▶ _TO DO_
List each line of the data that holds the string "many", please.

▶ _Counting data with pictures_
#####

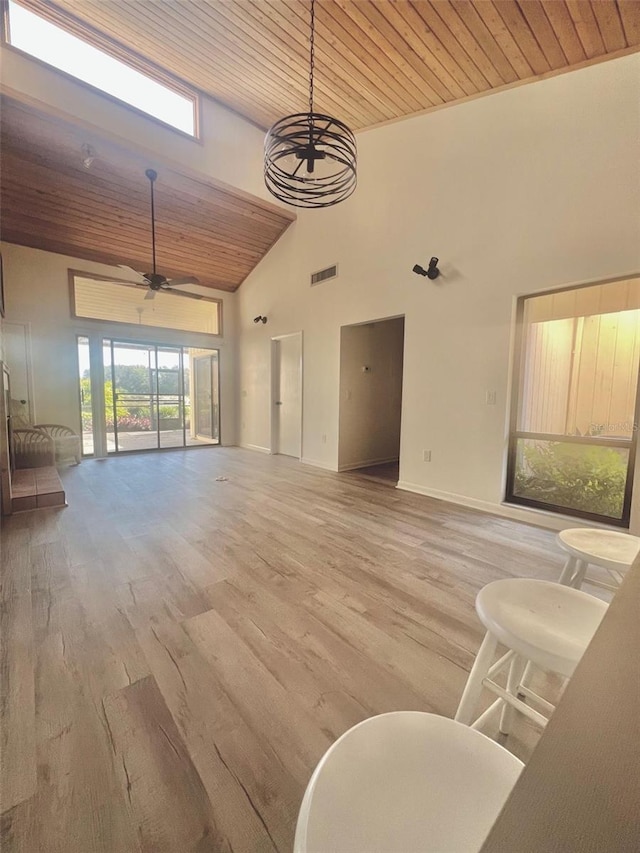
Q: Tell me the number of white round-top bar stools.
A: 3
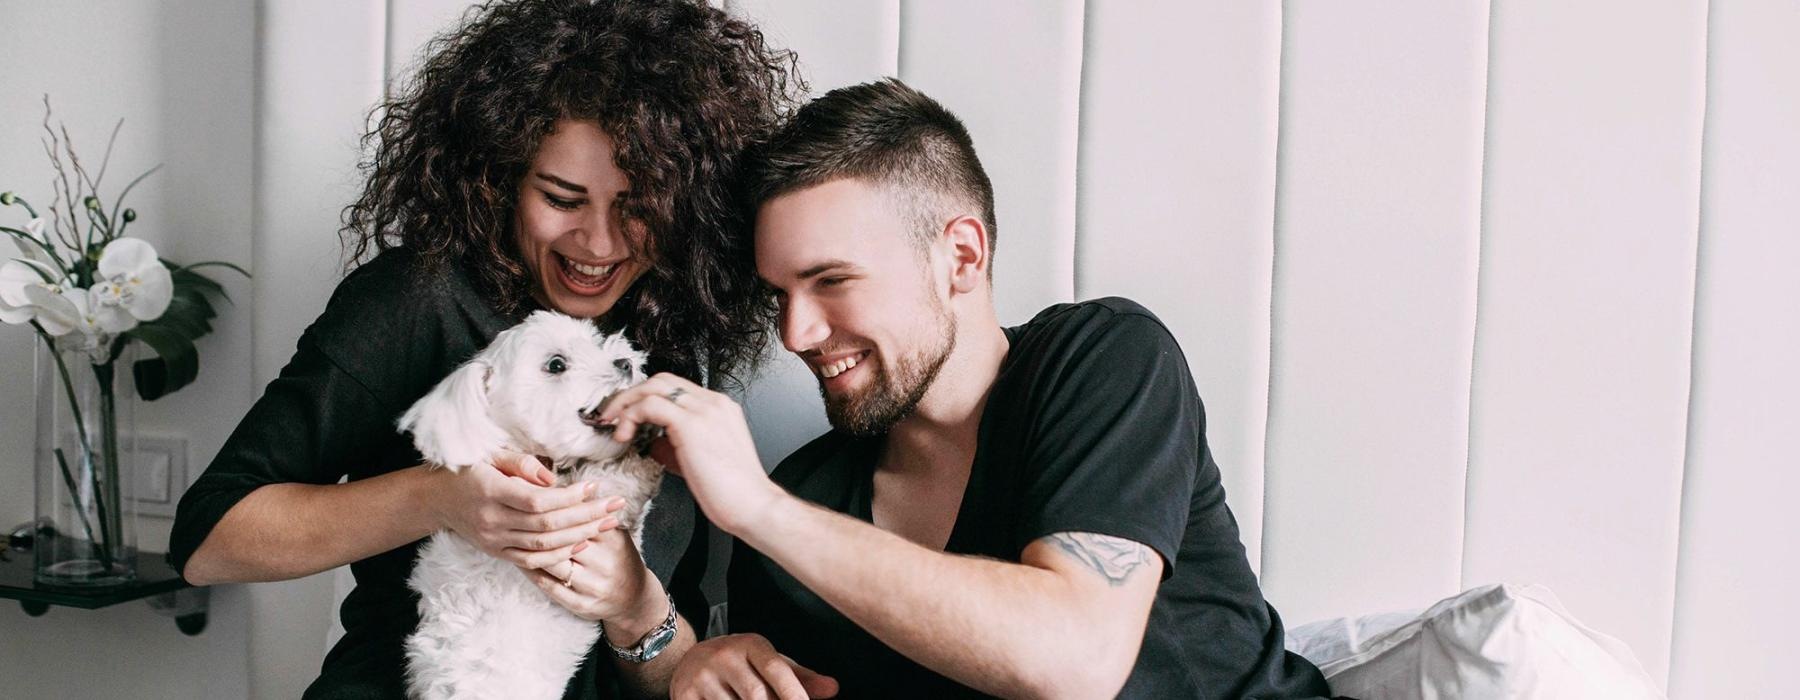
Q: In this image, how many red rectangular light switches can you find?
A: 0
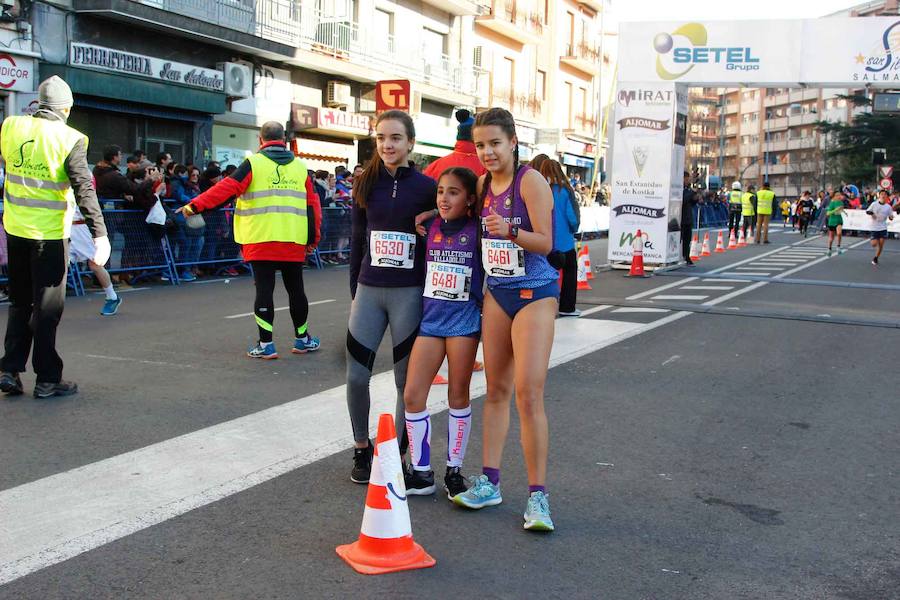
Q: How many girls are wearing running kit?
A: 3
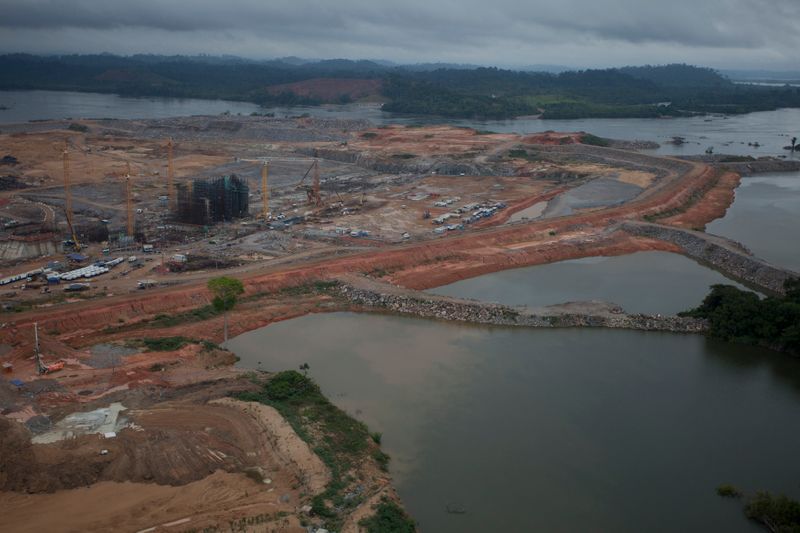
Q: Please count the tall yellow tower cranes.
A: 4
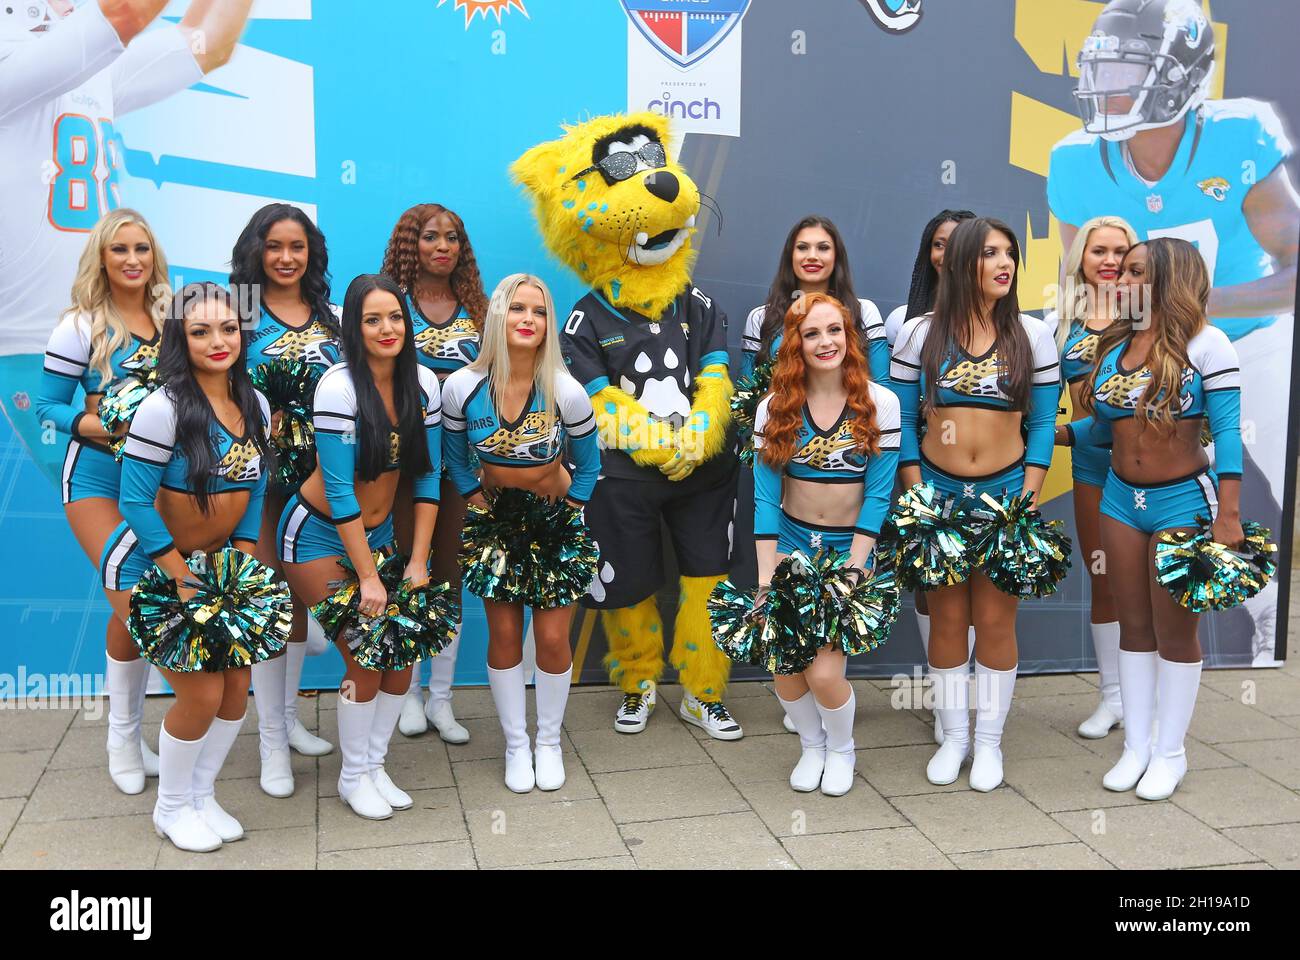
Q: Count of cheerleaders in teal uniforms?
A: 12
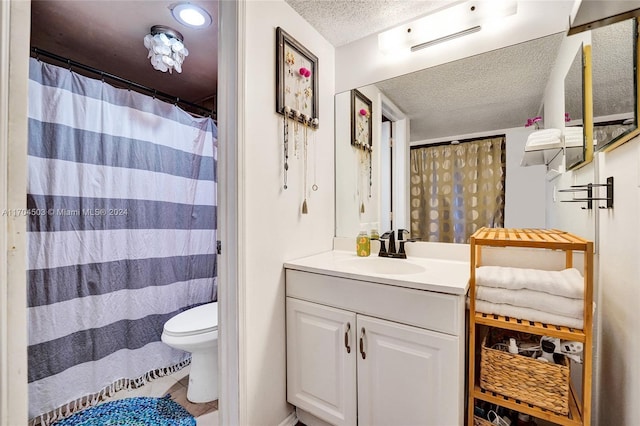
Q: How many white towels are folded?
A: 3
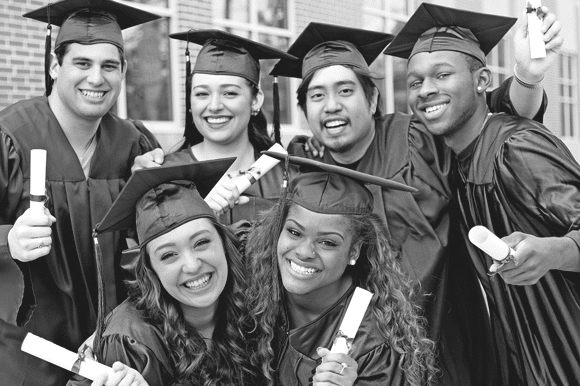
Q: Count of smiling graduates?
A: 6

#####

▶ _WRITTEN ANSWER_
Q: In this image, how many red rectangular light switches can you find?
Q: How many girls are wearing running kit?
Q: How many white towels are folded?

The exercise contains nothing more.